Multivariate Behav Res. 2017 Mar-Apr;52(2):200-215. doi: 10.1080/00273171.2016.1262236. Epub 2016 Dec 23.
Small samples sizes are a pervasive problem when modeling clustered data. In two-level models, this problem has been well studied, and several resources provide guidance for modeling such data. However, a recent review of small-sample clustered data methods has noted that no studies have investigated methods for modeling three-level data with small sample sizes. Furthermore, strategies for two-level models do not necessarily translate to the three-level context. Moreover, three-level models are prone to small samples because the "small sample" designation is primarily based on the sample size of the highest level, and large samples are increasingly difficult to amass as one progresses up a hierarchy.

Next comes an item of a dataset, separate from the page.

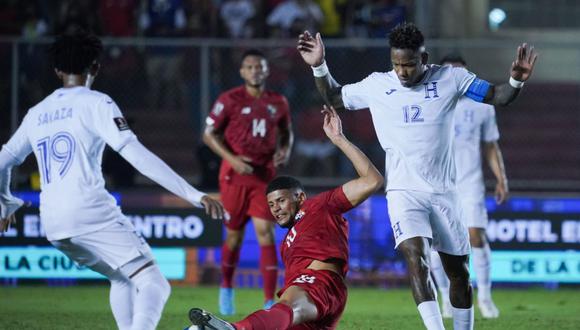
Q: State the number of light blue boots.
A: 2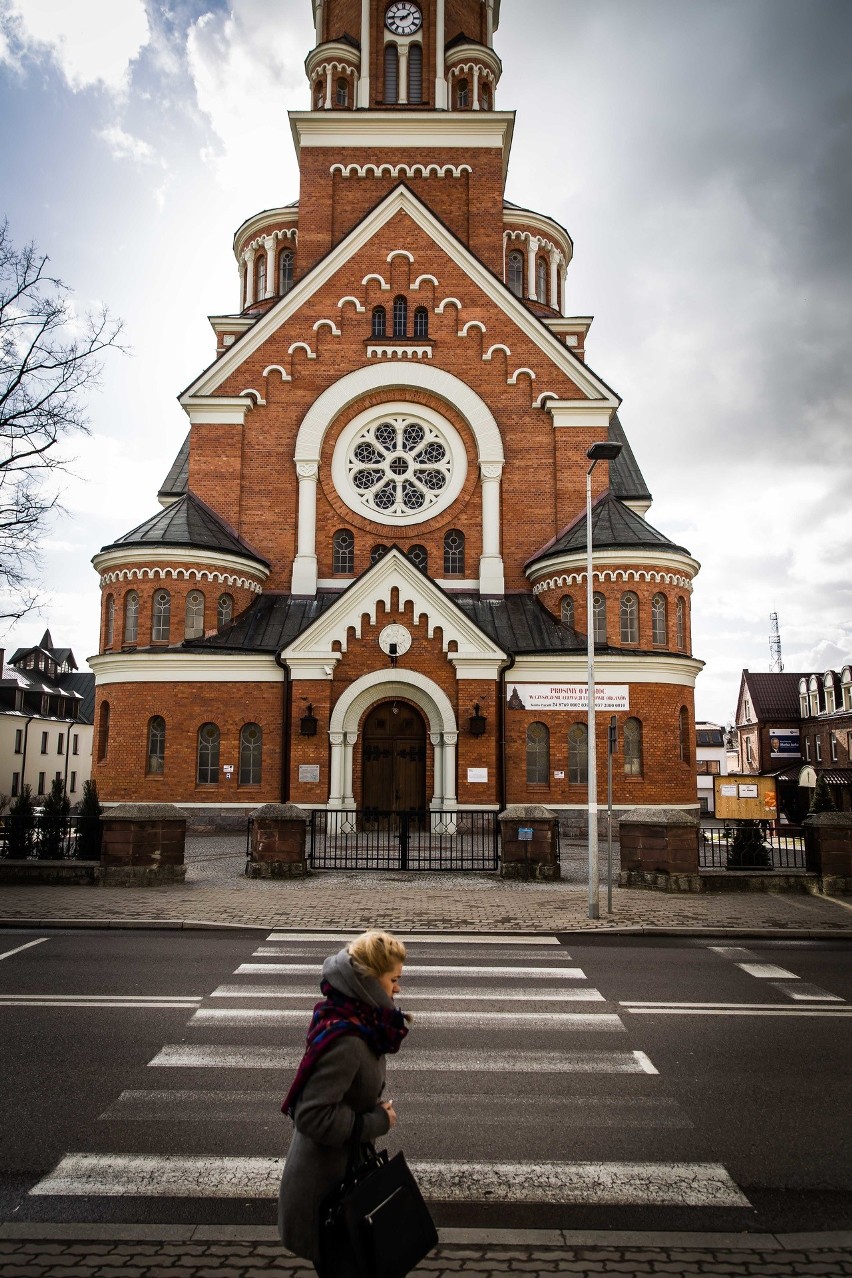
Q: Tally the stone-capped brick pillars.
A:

In this study, we focus on the case when the third level is incidental, meaning that the third level is important to consider but there are no explicit research questions at the third level. This study performs a simulation study to examine the performance of seven methods for modeling three-level data with a small sample at the third level. A motivating educational psychology example is also provided to demonstrate how the choice of method can greatly affect results.
在对聚类数据进行建模时,小样本量是一个普遍存在的问题。在二级模型中,这个问题已经得到了充分研究,并且有多种资源为这类数据的建模提供指导。然而,最近一项关于小样本聚类数据方法的综述指出,尚无研究探讨过小样本量的三级数据建模方法。此外,二级模型的策略不一定能直接应用于三级模型的情况。而且,三级模型容易出现小样本问题,因为“小样本”的定义主要基于最高层级的样本量,随着层级上升,获取大样本越来越困难。在本研究中,我们关注第三层级为附带层级的情况,即第三层级虽需考虑但没有明确的研究问题。本研究进行了一项模拟研究,以检验七种用于对第三层级为小样本的三级数据进行建模的方法的性能。还提供了一个具有启发性的教育心理学实例,以说明方法的选择如何能极大地影响结果。